A novel approach for discovering retail knowledge with price information from transaction databases

doi:10.1016/j.eswa.2007.03.006

Expert Systems with Applications

Volume 34, Issue 4, May 2008, Pages 2350-2359

https://doi.org/10.1016/j.eswa.2007.03.006 Get rights and content

Abstract

With the advances in information technology and the emergence of Internet commerce, analysis of transaction data has become a crucial technique for effective decision-making and strategy formation in business operations. It is especially critical for retail management, in both online and brick-and-mortar stores. Traditional research in mining retail knowledge, however, does not take into account the products’ prices and how such settings can affect potential demand. This paper opens a new research dimension by treating products’ prices as an important decision variable in mining retail knowledge. To the best of our knowledge, the problem addressed in this paper has never been dealt with in existing research papers. We propose a representation scheme to incorporate price information into historical transaction data. An efficient algorithm is developed to “dig” out implicit, yet meaningful, patterns with price information. In addition, an extensive and well-designed experiment is executed, showing that the algorithm is computationally efficient and that the proposed analysis is significant and useful.

Introduction

Data mining extracts implicit, previously unknown, and potentially useful information from databases. According to the classification scheme proposed in Chen, Han, and Yu (1996), major approaches to data mining include mining association patterns, clustering, classification, mining sequential patterns, data generalization and summarization, and traversal pattern analysis. Among them, mining association patterns is probably the most popular because of its widespread applications. This approach was first introduced in Agrawal et al., 1993, Agrawal and Srikant, 1994, and can be stated as follows.

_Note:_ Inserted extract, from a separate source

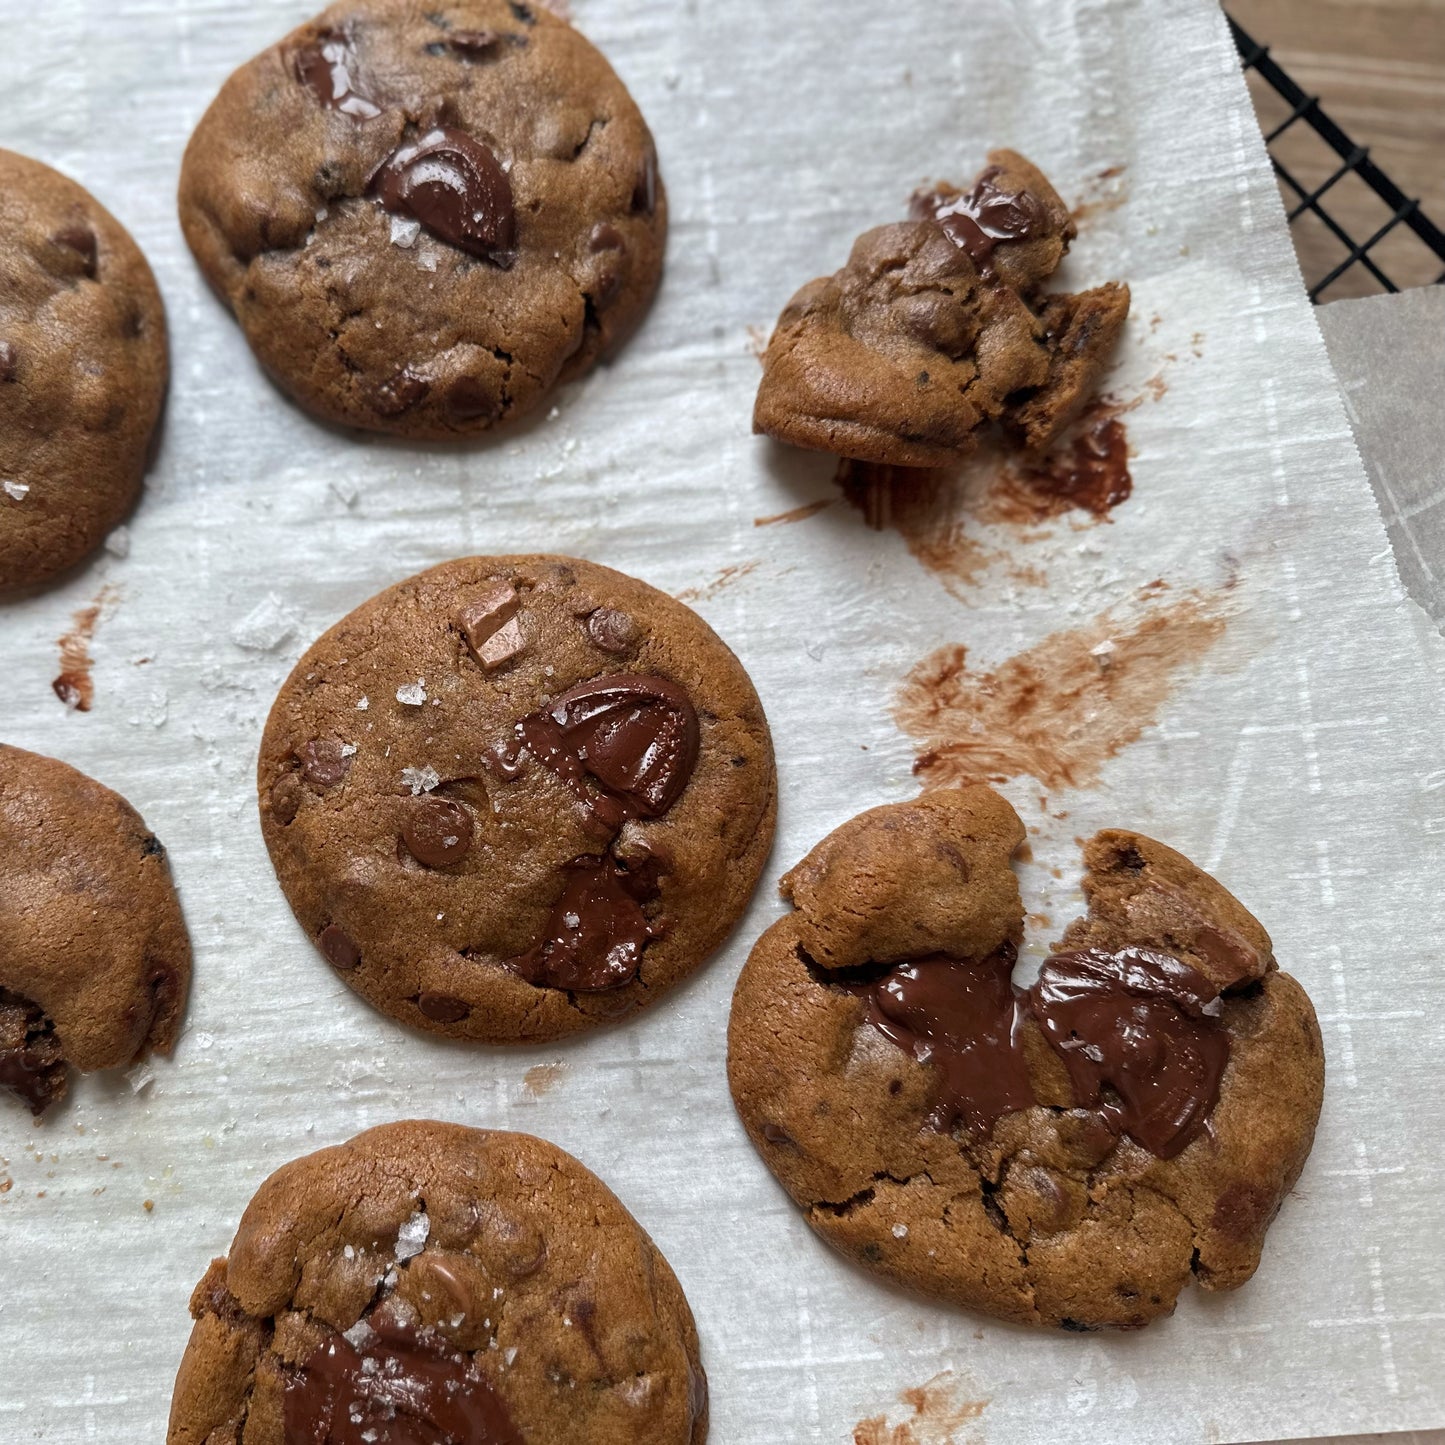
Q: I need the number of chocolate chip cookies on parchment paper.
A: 7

Given a database of sales transactions, an association pattern, denoted as X, is a set of items that frequently co-occur in databases. To find association patterns from databases, we first need to calculate the support of itemset X, where the support of X is the percentage of transactions in the database containing X. If its support is higher than the user-specified minimum support (minsup), we claim that itemset X is frequent. Otherwise, it is infrequent.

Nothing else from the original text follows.